SOURCE DATA →
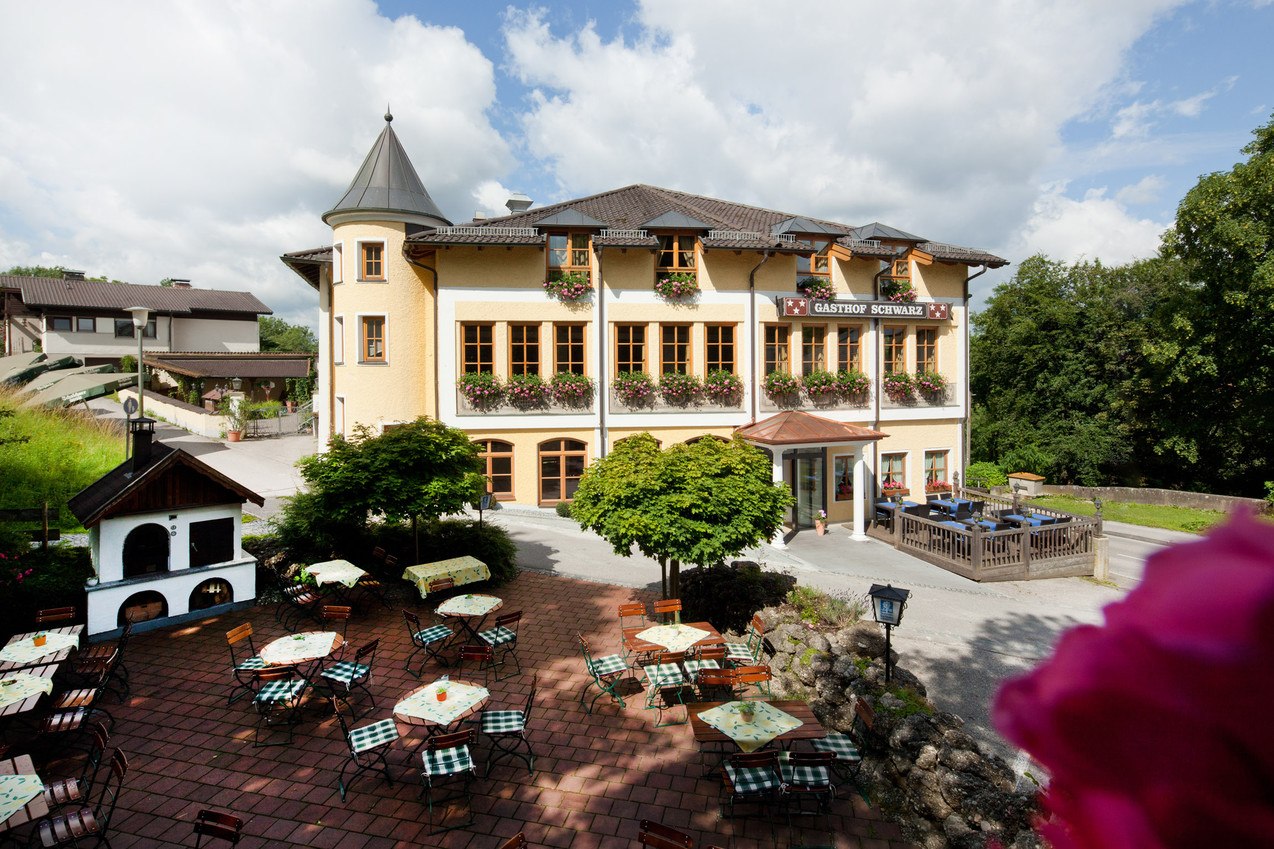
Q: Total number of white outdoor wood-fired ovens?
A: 1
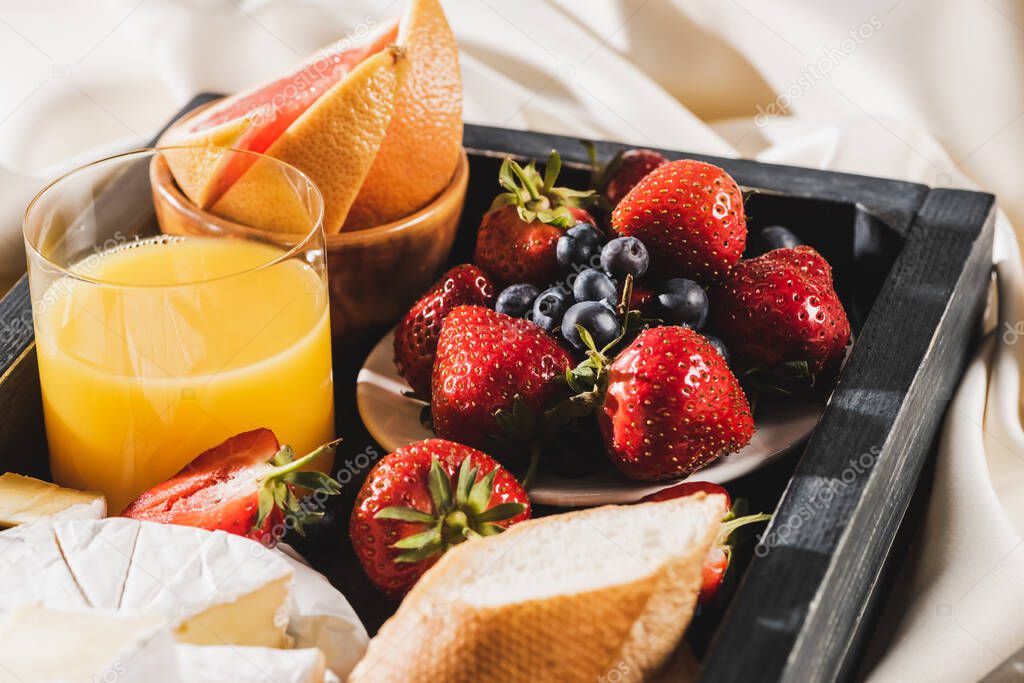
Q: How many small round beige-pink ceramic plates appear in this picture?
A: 1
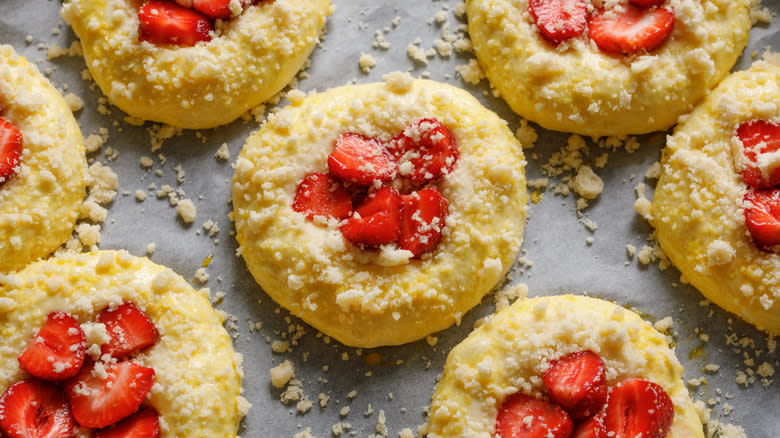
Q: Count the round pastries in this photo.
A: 7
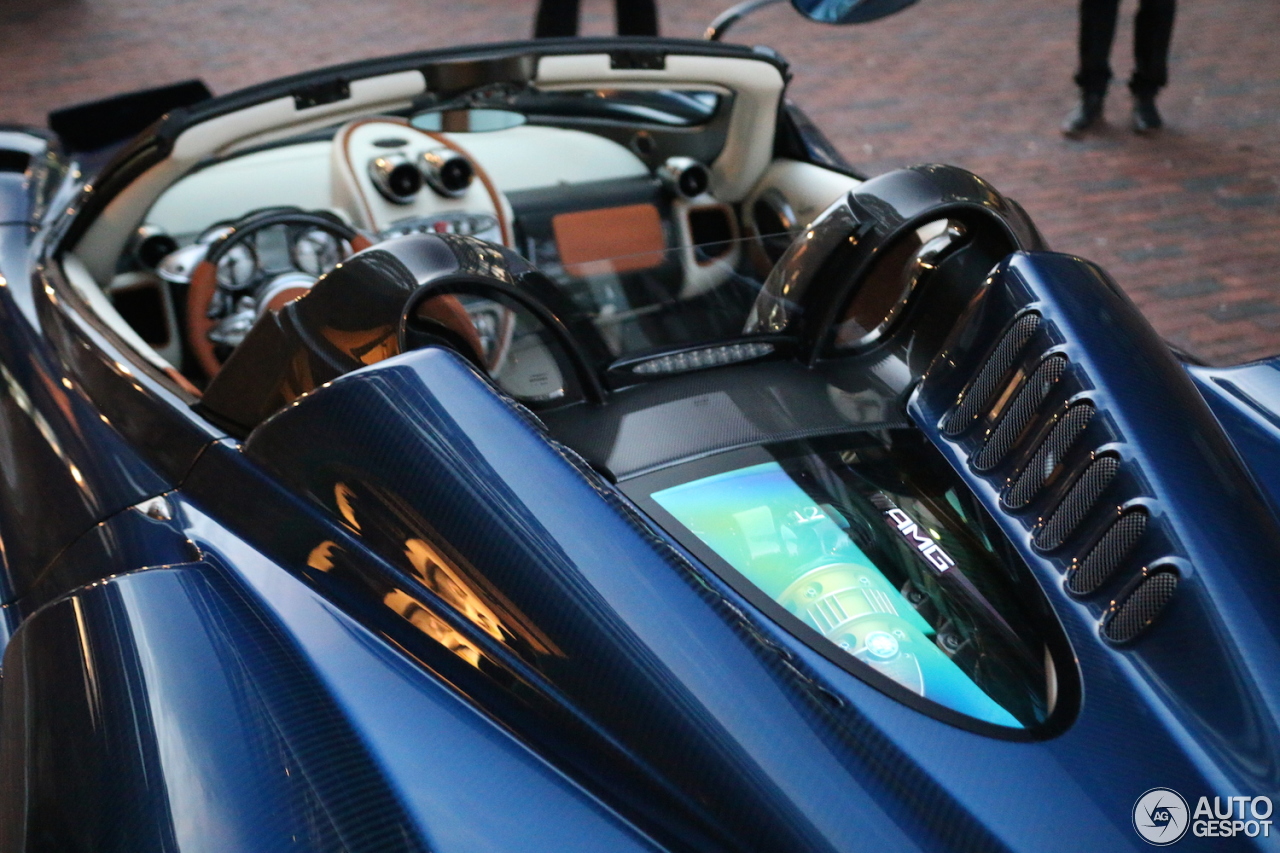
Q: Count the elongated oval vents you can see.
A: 6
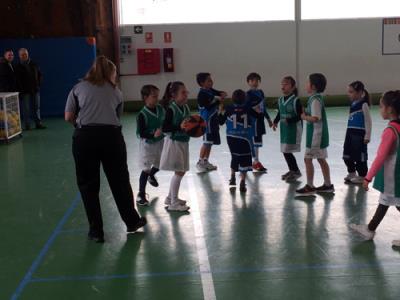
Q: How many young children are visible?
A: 9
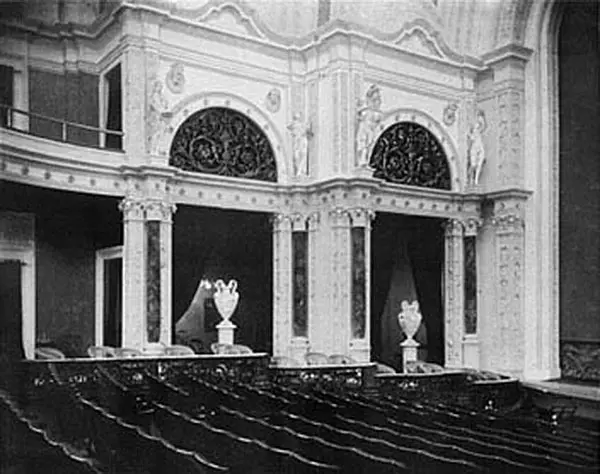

WHAT TO DO → Transcribe the material above word for word; images do not belong in the copy.

RESULT OF THE EXERCISE →
Q: Total number of white outdoor wood-fired ovens?
A: 1
Q: How many small round beige-pink ceramic plates appear in this picture?
A: 1
Q: Count the round pastries in this photo.
A: 7
Q: Count the elongated oval vents you can see.
A: 6
Q: How many young children are visible?
A: 9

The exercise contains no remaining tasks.